TASK DIRECTIONS: Copy out each line of the listing below in which the string "need" occurs.

Start of EXTRACTED ENTRIES

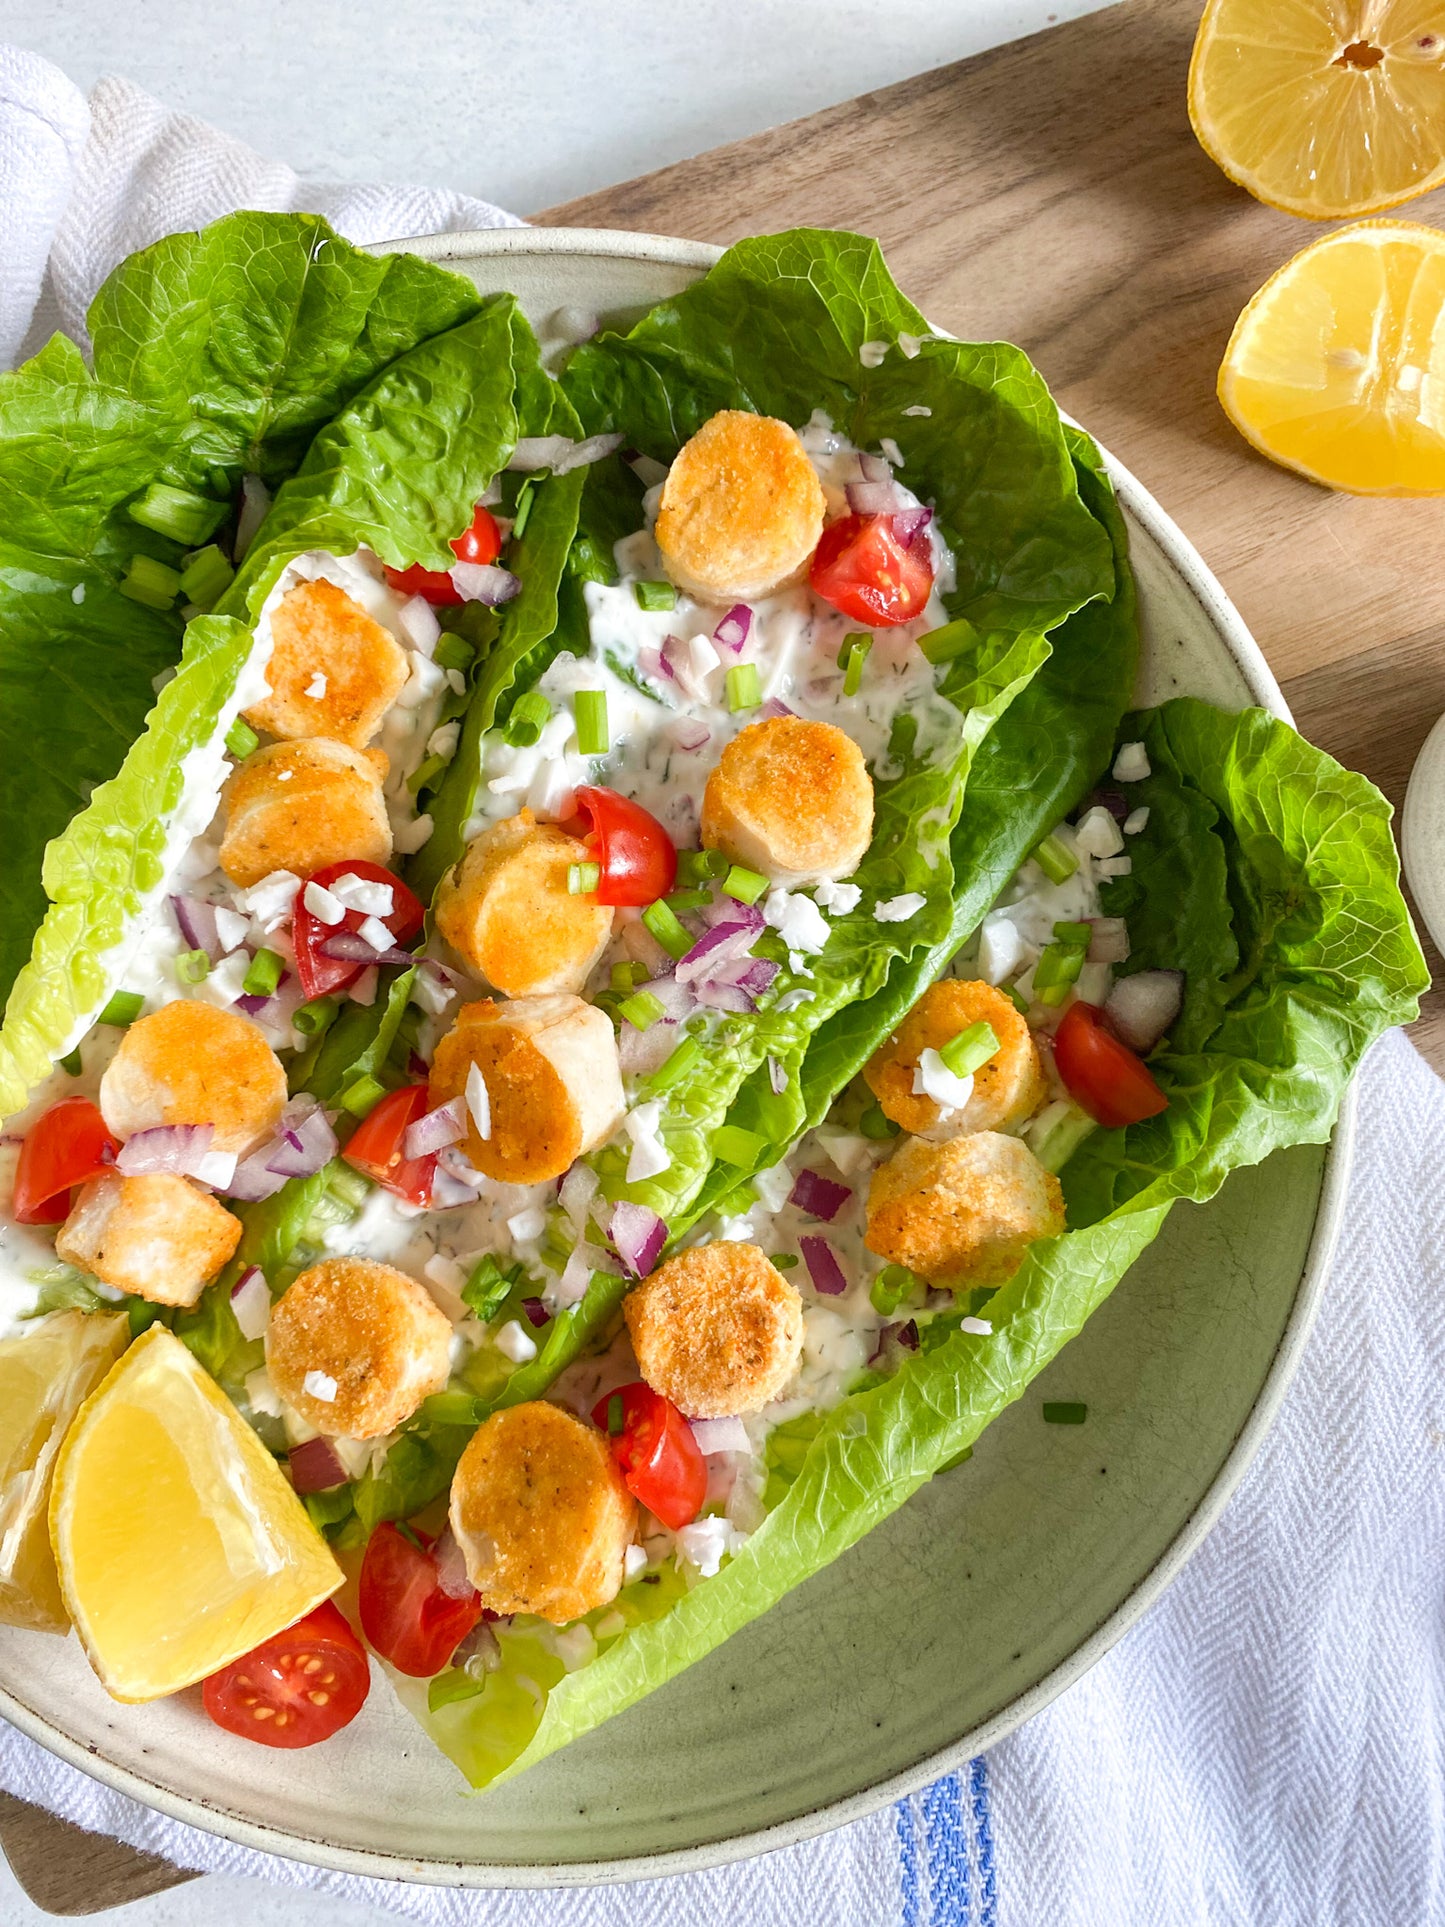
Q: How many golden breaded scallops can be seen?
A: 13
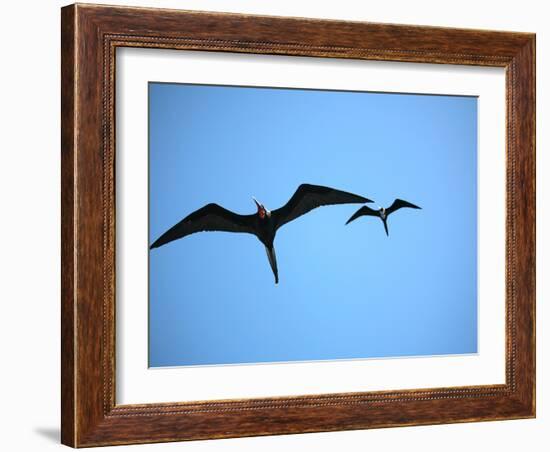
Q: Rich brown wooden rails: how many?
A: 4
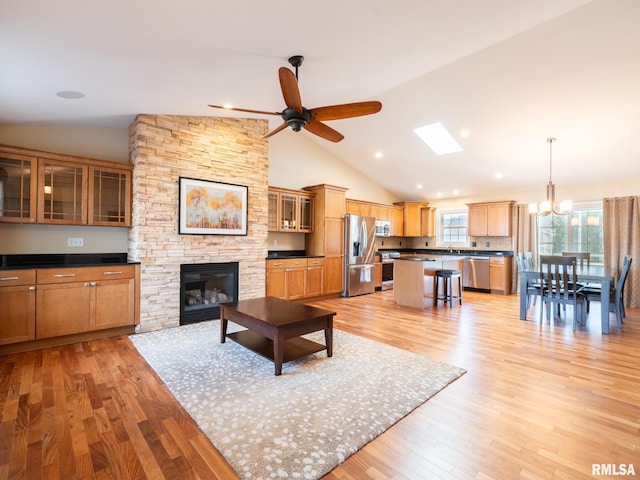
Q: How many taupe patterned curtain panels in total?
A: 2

End of EXTRACTED ENTRIES
Start of EXTRACTED ENTRIES

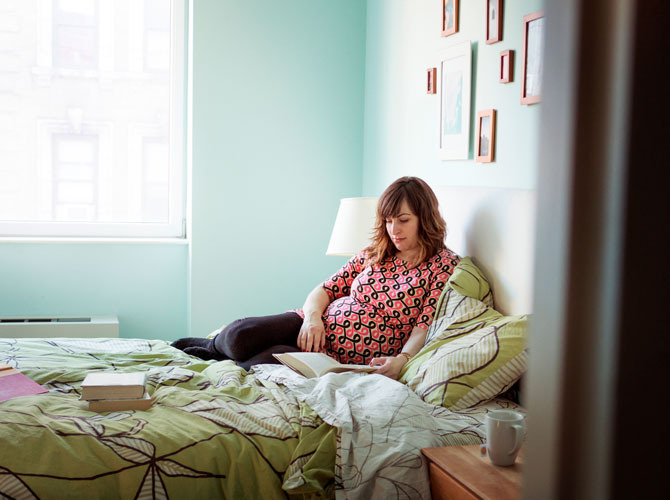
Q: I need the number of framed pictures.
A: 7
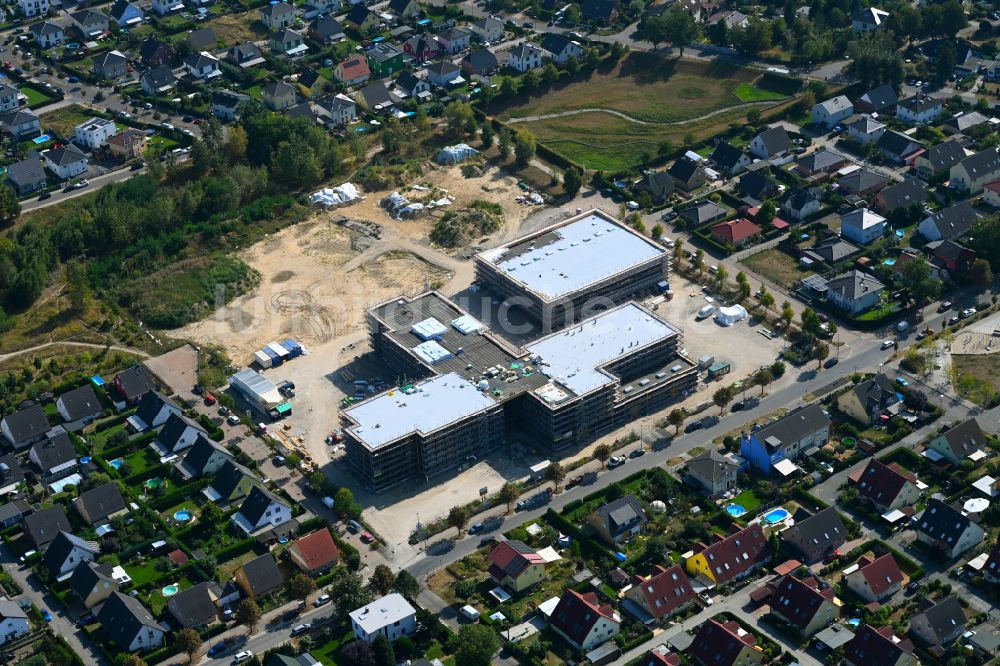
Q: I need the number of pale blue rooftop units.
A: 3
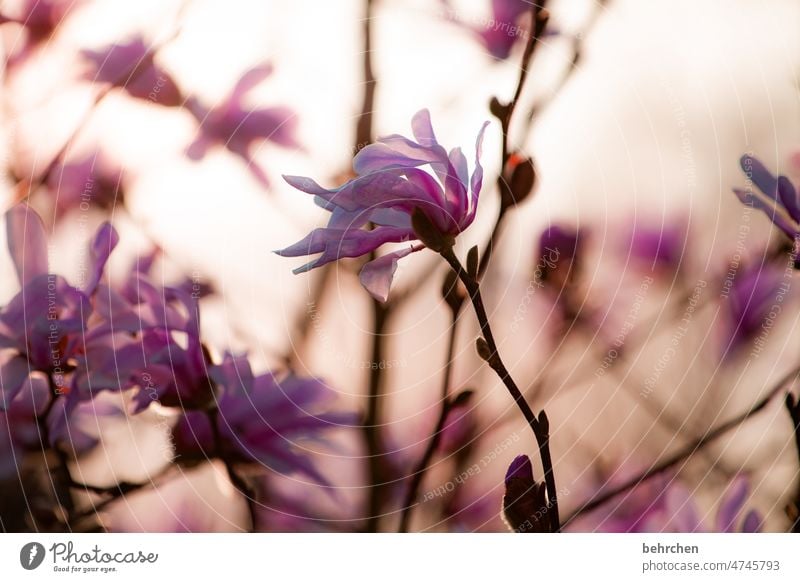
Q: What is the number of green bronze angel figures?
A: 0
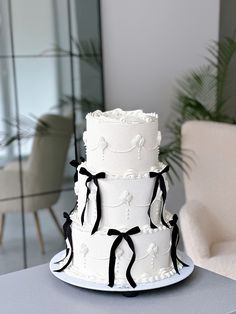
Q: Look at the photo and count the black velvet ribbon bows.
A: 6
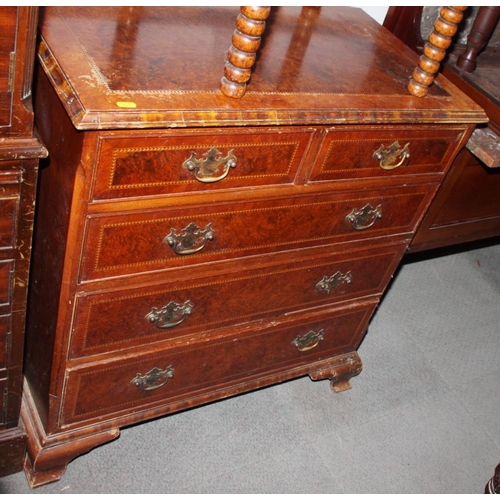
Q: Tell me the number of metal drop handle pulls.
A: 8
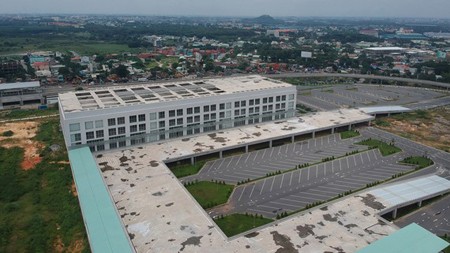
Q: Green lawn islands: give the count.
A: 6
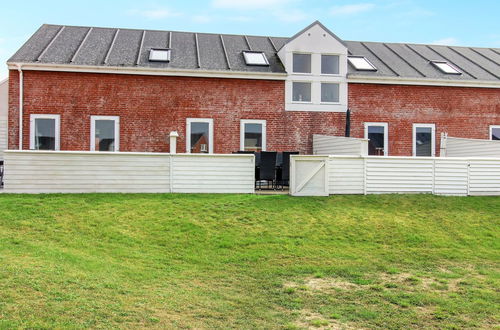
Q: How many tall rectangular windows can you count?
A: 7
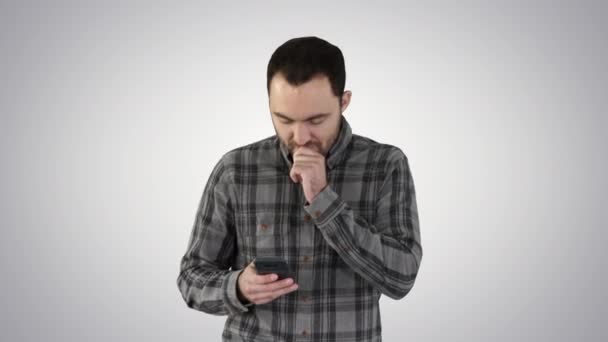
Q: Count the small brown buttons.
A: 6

End of EXTRACTED ENTRIES

THE COMPLETED TASK:
Q: I need the number of framed pictures.
Q: I need the number of pale blue rooftop units.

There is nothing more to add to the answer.